In contrast, analysts would view two of this century’s most celebrated findings as triumphs of mainstream science rather than sharp leaps. The mRNA vaccines that successfully fight the coronavirus were rooted in decades of unglamorous toil, they noted.
Similarly, the 2015 observation of gravitational waves – subtle ripples in the fabric of space-time – was not an accidental breakthrough, but rather the confirmation of an age-old theory that took decades of hard work, testing and sensor development.
“Disruption is good,” says Dashun Wang, a scientist at Northwestern University who used the new analytical technique in a 2019 study. “You want novelty. But you also want everyday science.”

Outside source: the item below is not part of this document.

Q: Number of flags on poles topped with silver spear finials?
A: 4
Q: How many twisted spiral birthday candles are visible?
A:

The three analysts discovered the trend toward incremental progress as they used the enhanced form of citation analysis to scrutinize nearly 50 million papers and patents published between 1945 and 2010. social sciences — and found a steady decline in what they called “confounding” findings. “Our results,” they wrote, “suggest that declining disturbance rates may reflect a fundamental shift in the nature of science and technology.”
Their new method — and citation analysis in general — gains analytical power from the requirement that scientists cite studies that helped shape their published findings. Beginning in the 1950s, analysts began counting those citations as a way to identify important research. It was a kind of scientific applause meter.

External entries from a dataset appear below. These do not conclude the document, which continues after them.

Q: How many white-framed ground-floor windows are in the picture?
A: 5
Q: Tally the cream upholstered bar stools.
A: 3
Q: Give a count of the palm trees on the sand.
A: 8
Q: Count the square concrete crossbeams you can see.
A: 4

But the count can be misleading. Some authors cited their own research quite frequently. And stars of science could get plenty of citations for inconspicuous finds. Worst of all, some of the most cited papers turned out to contain miniscule improvements in popular techniques widely used by the scientific community.
The new method takes a deeper look at citations to better separate day-to-day work from real breakthroughs. It adds up citations not only for the piece of research being analyzed, but also for the previous studies it cites. It turns out that earlier work is much more likely to be cited when the finding is routine rather than groundbreaking. The analytical method turns that difference into a new view of the scientific enterprise.

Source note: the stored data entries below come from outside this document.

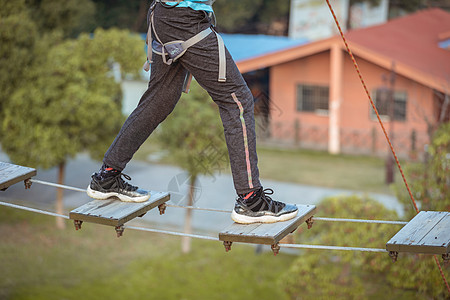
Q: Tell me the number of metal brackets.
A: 9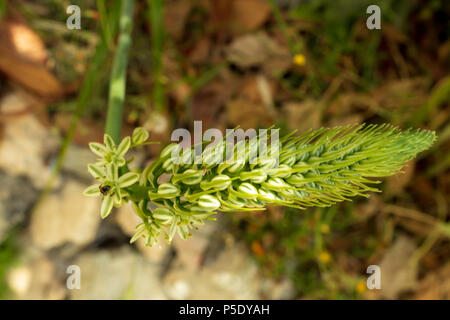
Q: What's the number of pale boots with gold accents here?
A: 0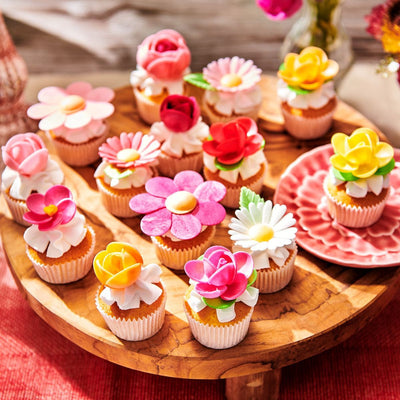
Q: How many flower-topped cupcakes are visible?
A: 14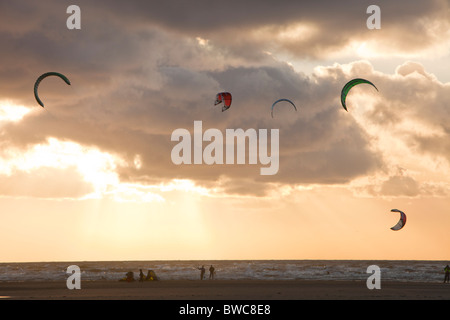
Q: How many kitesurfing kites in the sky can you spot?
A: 5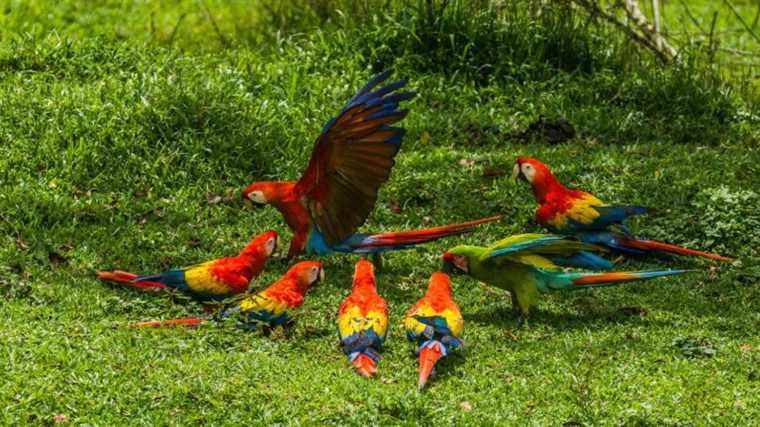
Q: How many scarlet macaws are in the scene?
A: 6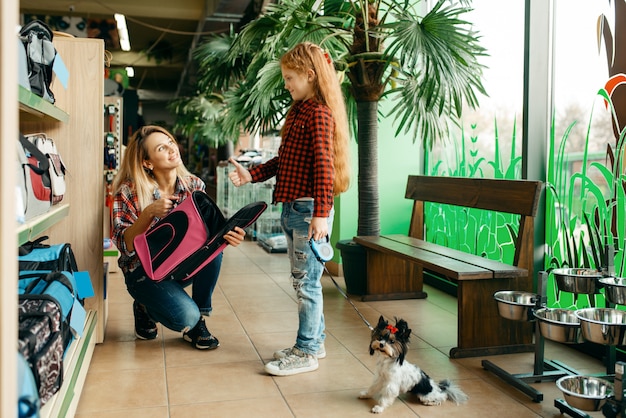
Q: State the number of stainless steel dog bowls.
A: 6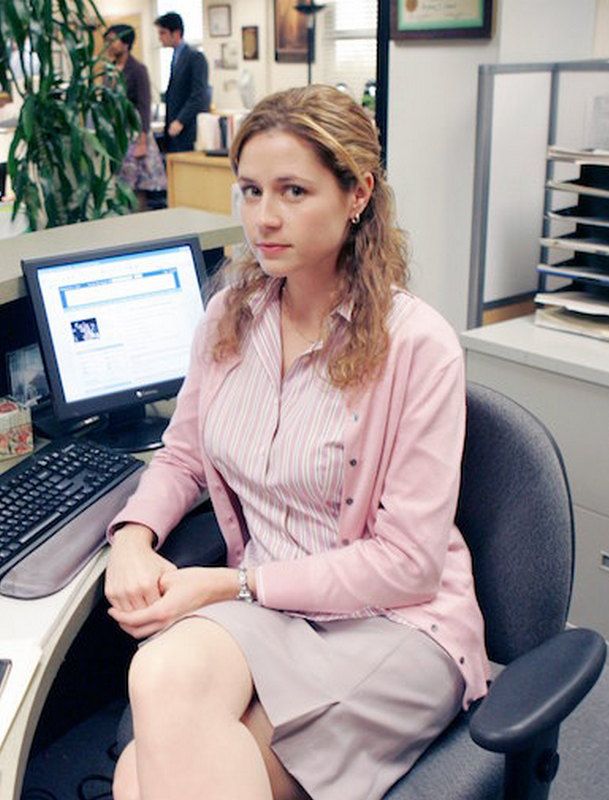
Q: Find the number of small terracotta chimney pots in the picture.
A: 0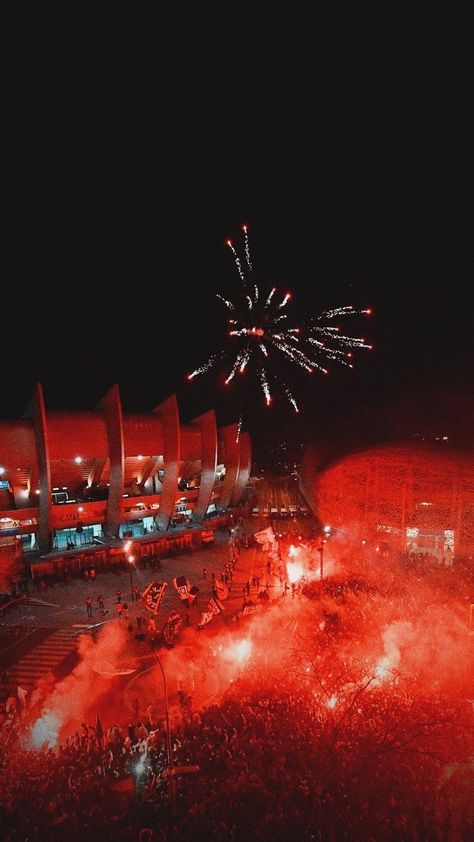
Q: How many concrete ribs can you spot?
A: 6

The measure is called the CD index after its scale, which ranges from consolidating to disrupting the amount of existing knowledge.
Dr. Funk, who helped design the CD index, said the new study was so computationally intensive that the team sometimes used supercomputers to crack the millions of datasets. “It took a month or so,” he said. “This kind of thing was not possible ten years ago. It is only now within reach.”
The new technique has helped other researchers, such as Dr. Cheek. In 2019, he and his colleagues reported that small teams are more innovative than large ones. The finding came at the right time as scientific teams have shifted over the decades to increasingly large groups of collaborators.
In an interview, James A. Evans, a University of Chicago sociologist who, along with Dr. Wang co-authored that article, the new method elegant. “It came with something important,” he said. Its application to science as a whole, he added, suggests not only a decline in returns on investment, but also a growing need for policy reform.
“We have extremely ordered science,” said Dr. Evans. “We bet with confidence on what we invest our money in. But we don’t gamble on fundamentally new things that have the potential to be disruptive. This article suggests that we need a little less order and a little more chaos.”